ROMA – Le liberalizzazioni del governo Monti cambiano anche il modo di scrivere le ricette, guidano la penna dei medici nella prescrizione dei farmaci, obbligano i farmacisti a farci pagare di meno. L’articolo 11, comma 9, del decreto Cresci-Italia, prevede che il farmacista, se sulla ricetta non risulta l’indicazione della non sostituibilità del farmaco prescritto, deve fornire il medicinale equivalente generico con il prezzo più basso. La norma intende promuovere l’uso dei cosiddetti farmaci generici, meno cari di quelli “griffati”. Il medico deve informare il paziente “dell’eventuale presenza in commercio di medicinali con eguale composizione di principi attivi”.
Come si deve comportare il dottore? Sulla ricetta dovrà aggiungere, a sua discrezione, le parole “sostituibile con equivalente generico” o “non sostituibile”. La differenza è sostanziale: in presenza della seconda indicazione, non cambia nulla, quando vai dal farmacista ottieni quello che c’è scritto sulla ricetta. Quando invece sulla ricetta sarà espressamente indicato “sostituibile”, il farmacista sarà obbligato a cercherà tra scaffali e armadietti, il farmaco “equivalente” che costa di meno. Se ti viene prescritto, ad esempio, l’antibiotico Zimox, con la parolina magica “sostituibile”, il farmacista ti fornirà l’Amoxicillina, facendoti risparmiare, magari, fino a 2 euro a scatola. Stessa cosa per Ketoprofene, sostituto più economico ma equivalente dell’antidolorifico Oki. Il Nimesulide al posto dell’Aulin. Il Paracetamolo invece dell’Efferalgan, o l’Acido acetisalicilico, se ti è venuta la febbre. E così via.

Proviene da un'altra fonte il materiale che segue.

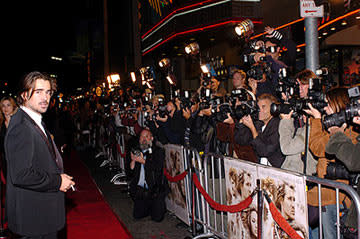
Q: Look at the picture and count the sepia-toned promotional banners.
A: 3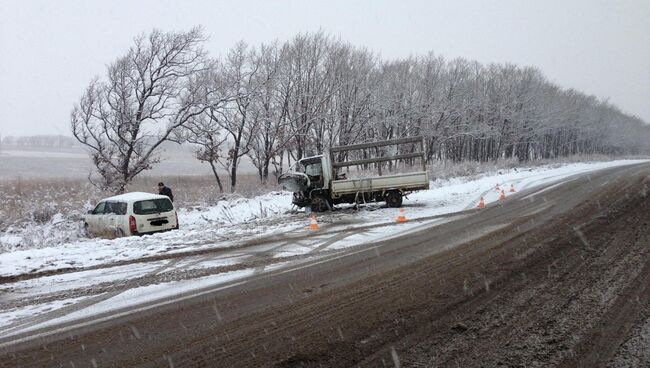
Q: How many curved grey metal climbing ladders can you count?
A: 0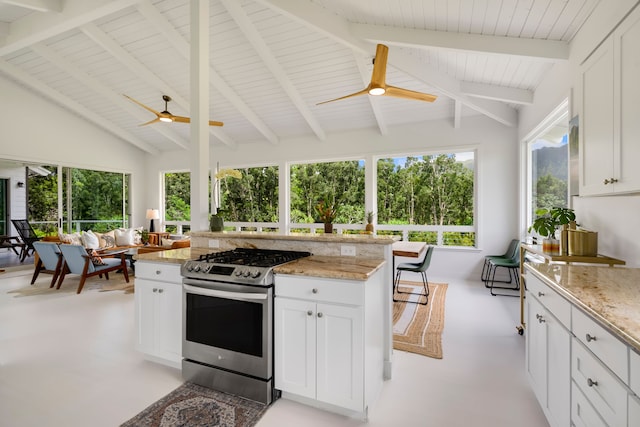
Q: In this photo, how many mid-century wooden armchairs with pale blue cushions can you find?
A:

L’obiettivo liberalizzatore è chiaro: incrementare la quota di mercato dei farmaci cosiddetti generici, ferma al 14%. In Usa, Germania, Regno Unito oscilla tra il 65 el’80%. Assogenerici ha fornito un dato che il governo si è appuntato bene: “Nel 2011 lo Stato ha perso un potenziale risparmio di 600/800 milioni”. E’ lo Stato, infatti, che fornendo gratuitamente (ma adesso si volterà pagina) gran parte dei farmaci, il più interessato all’abbattimento del prezzo dei farmaci. La norma introdotta vale infatti sia per i farmaci di fascia A (rimborsati dal servizio sanitario pubblico), sia per quelli di fascia C (a carico del cittadino).
Medici, farmacisti, case farmaceutiche, come l’hanno presa? Male, naturalmente. Il medico di famiglia protesta perché vede diminuita la sua “autonomia prescrittiva”: il consiglio di categoria sarà di indicare sempre e comunque “non sostituibile”, così il medico non corre rischi ed evita responsabilità per eventuali controindicazioni del generico. Salvando autonomia e coscienza. Farmacisti e, soprattutto, case farmaceutiche contestano il concetto di “equivalenza”: “Può avere un’oscillazione del 20%”. Altro “effetto collaterale”: gli anziani sono abitudinari, non gli si può cambiare scatola e confezione, formato e colore delle pillole. Vogliamo fare la prova?